If, like me, you've been frustrated with the status quo in systems languages, this article will give you a taste of why Rust is so exciting. In a tiny amount of code, it shows a lot of ways that Rust really kicks ass compared to C and C++. It's not just safe and fast, it's a lot more convenient.
Web browsers do string interning to condense the strings that make up the Web, such as tag and attribute names, into small values that can be compared quickly. I recently added event logging support to Servo's string interner. This will allow us to record traces from real websites, which we can use to guide further optimizations.
Here are the events we can log:
#[deriving(Show)] pub enum Event { Intern(u64), Insert(u64, String), Remove(u64), }
Interned strings have a 64-bit ID,
which is recorded in every event.
The String
we store for "insert" events
is like C++'s std::string
;
it points to a buffer in the heap,
and it owns that buffer.
This enum
is a bit fancier than a C enum
,
but its representation in memory
is no more complex than a C struct
.
There's a tag for the three alternatives,
a 64-bit ID,
and a few fields that make up the String
.
When we pass or return an Event
by value,
it's at worst a memcpy
of a few dozen bytes.
There's no implicit heap allocation,
garbage collection,
or anything like that.
We didn't define a way to copy an event;
this means the String
buffer
always has a unique owner
who is responsible for freeing it.
The deriving(Show)
attribute
tells the compiler to auto-generate
a text representation,
so we can print an Event
just as easily as a built-in type.
Next we declare a global vector of events, protected by a mutex:
lazy_static! { pub static ref LOG: Mutex<Vec<Event>> = Mutex::new(Vec::with_capacity(50_000)); }
lazy_static!
will initialize both of them
when LOG
is first used.
Like String
, the Vec
is a growable buffer.
We won't turn on event logging in release builds,
so it's fine to pre-allocate space for 50,000 events.
(You can put underscores
anywhere in a integer literal
to improve readability.)
lazy_static!
, Mutex
, and Vec
are all implemented
in Rust
using gnarly low-level code.
But the amazing thing
is that all three expose a safe interface.
It's simply not possible
to use the variable before it's initialized,
or to read the value the Mutex
protects without locking it,
or to modify the vector while iterating over it.
The worst you can do is deadlock.
And Rust considers that pretty bad, still,
which is why it discourages global state.
But it's clearly what we need here.
Rust takes a pragmatic approach to safety.
You can always write the unsafe
keyword
and then use the same pointer tricks
you'd use in C.
But you don't need to be quite so guarded
when writing the other 95% of your code.
I want a language that assumes I'm brilliant but distracted :)
Rust catches these mistakes at compile time, and produces the same code you'd see with equivalent constructs in C++. For a more in-depth comparison, see Ruud van Asseldonk's excellent series of articles about porting a spectral path tracer from C++ to Rust.
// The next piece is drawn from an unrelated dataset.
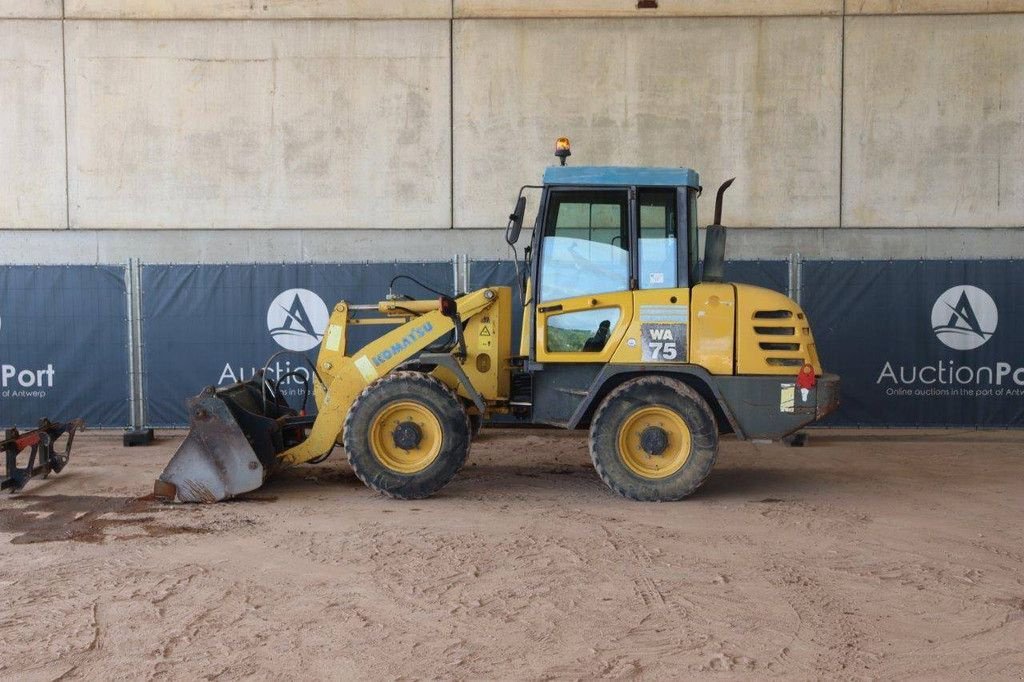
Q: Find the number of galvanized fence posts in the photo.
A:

The Rust code performs basically the same as Clang / GCC / MSVC on the same platform. Not surprising, because Rust uses LLVM and benefits from the same backend optimizations as Clang.
lazy_static!
is not a built-in language feature;
it's a macro provided by
a third-party library.
Since the library uses Cargo,
I can include it in my project by adding
[dependencies.lazy_static]
git = "https://github.com/Kimundi/lazy-static.rs"
to Cargo.toml
and then adding
#[phase(plugin)] extern crate lazy_static;
to src/lib.rs
.
Cargo will automatically fetch and build all dependencies.
Code reuse becomes no harder
than in your favorite scripting language.
Finally, we define a function that pushes a new event onto the vector:
pub fn log(e: Event) { LOG.lock().push(e); }
LOG.lock()
produces an
RAII handle
that will automatically unlock the mutex
when it falls out of scope.
In C++ I always hesitate to use temporaries like this
because if they're destroyed too soon,
my program will segfault or worse.
Rust has compile-time lifetime checking,
so I can do things that would be reckless in C++.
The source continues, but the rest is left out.